As cadernetas de poupança são o investimento mais tradicional do Brasil e oferecidas a pessoas físicas e jurídicas por bancos públicos e privados através de contas bancárias chamadas de conta poupança. Dessa forma, os valores depositados na conta poupança são aplicados automaticamente na caderneta de poupança, e possuem liquidez diária e sofrem remunerações mensais de acordo com as determinações feitas pela legislação brasileira.
Ano após ano, a queridinha dos brasileiros não sai de moda. Dezenas de gerações depositaram seus recursos na poupança e ajudaram a transformar a história do Brasil.

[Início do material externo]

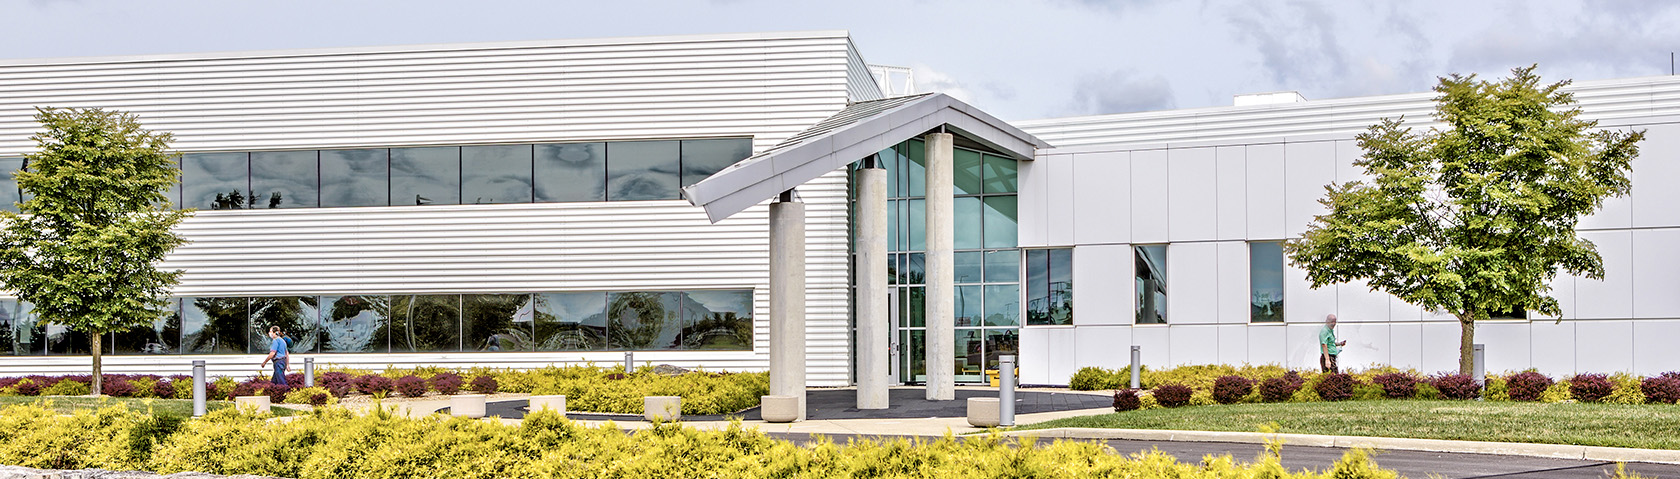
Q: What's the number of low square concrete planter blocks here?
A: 6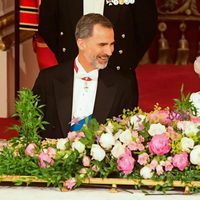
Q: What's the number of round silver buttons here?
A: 5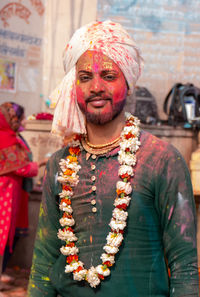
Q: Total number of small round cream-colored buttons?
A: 6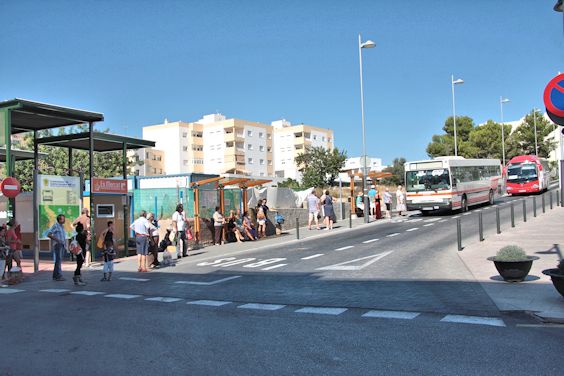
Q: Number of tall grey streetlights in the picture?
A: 4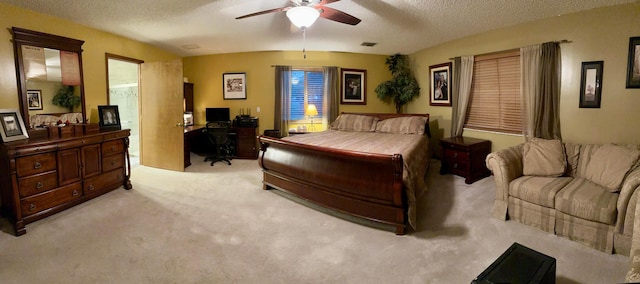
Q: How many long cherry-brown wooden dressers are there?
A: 1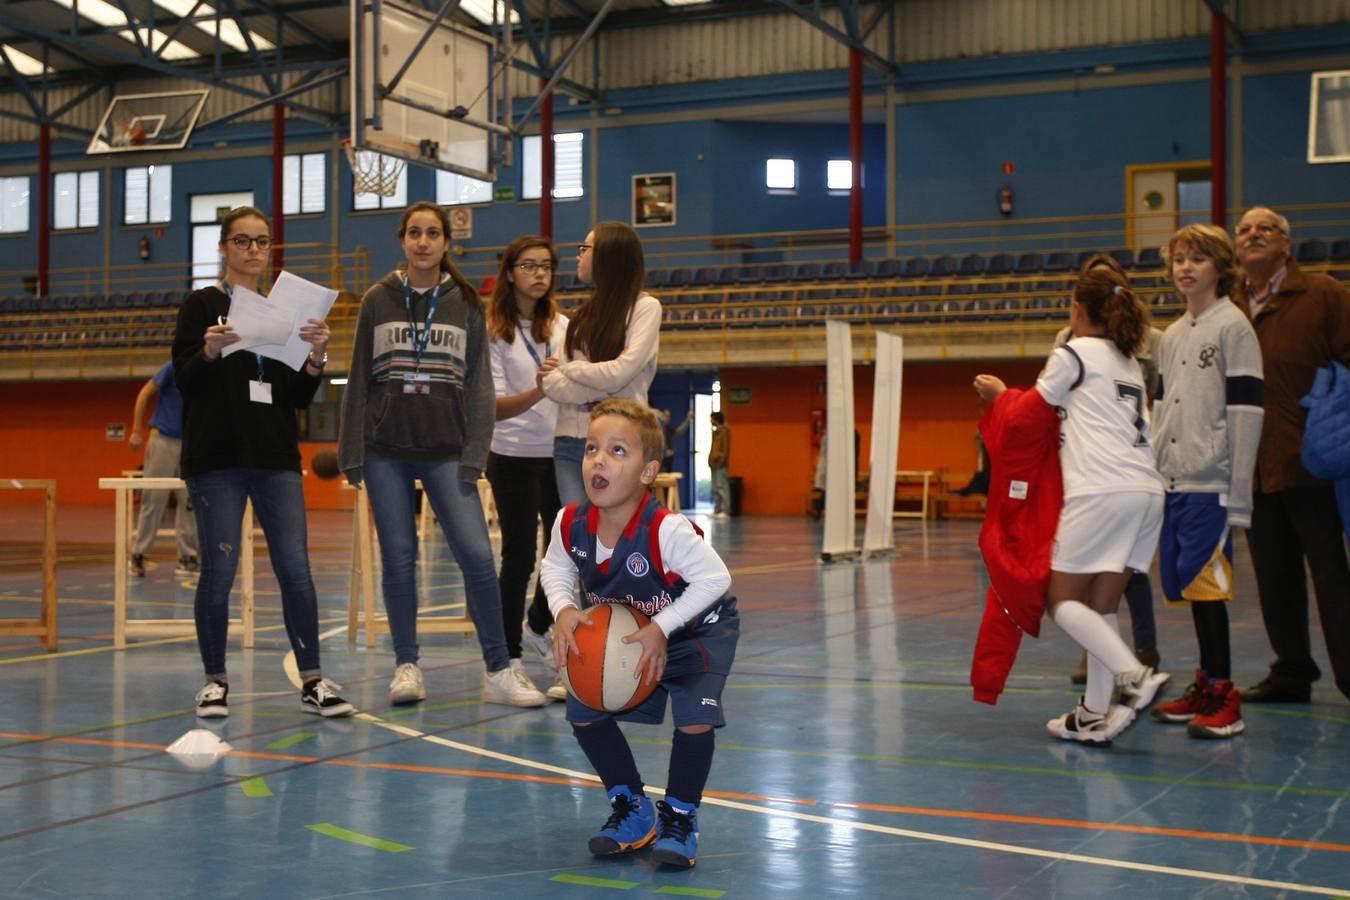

Leia também: Especial Poupança – A redescoberta no mercado imobiliário
Leia também: Especial Poupança – A década em números
A história da poupança
As cadernetas de poupança foram criadas pelo Imperador Dom Pedro II em 1861 com o decreto que instituiu e regulou a Caixa Econômica Federal, que tinha à época o objetivo único de remunerar depósitos com juros de 6% ao ano sob a garantia do governo imperial. Esse tipo de investimento era destinada a pessoas de baixa renda e permitia depósitos de até 50 mil réis.
Em 1874, o rendimento da caderneta de poupança foi alterado por meio de novo decreto que estabeleceu que seus rendimentos nunca seriam superiores a 6% ao ano, e que seus valores seriam fixados anualmente pelo governo imperial.
Em 1915, já no regime republicano, foi instituído um novo regulamento para a Caixa Econômica Federal que, dentre outras alterações no seu funcionamento, permitia que a mulher casada possuísse depósitos em seu nome quando não houvesse oposição do marido.
Em 1964, as cadernetas passaram a ter os seus rendimentos (além dos 6% ao ano) corrigidos monetariamente para tentar compensar a inflação. Esse sistema durou até o início do plano Real, em 1994.
Método de correção atual da Poupança
Em 2012, a legislação brasileira determinou que os depósitos em caderneta de poupança realizados até 3 de maio de 2012 (conhecidos à época como poupança antiga), continuem recebendo remuneração mensal fixa de 0,5%, acrescidos da TR diária acumulada no período; e os depósitos realizados a partir de 4 de maio de 2012 (a nova poupança), recebam remuneração variável de acordo com a meta da taxa Selic, estabelecida pelo Banco Central. Com essa alteração na legislação, a rentabilidade da caderneta de poupança passou a ser determinada pela regra a seguir:
- Se a meta anual da taxa Selic for superior a 8,5%, mantém-se o rendimento da poupança antiga, isto é, juros mensais de 0,5%, acrescidos da TR diária acumulada no período.
- Caso contrário, ou seja, se a meta anual da taxa Selic for 8,5% ou menos, o rendimento da poupança passa a ser 70% do valor estabelecido como meta anual para a taxa Selic, ajustado para o período de um mês.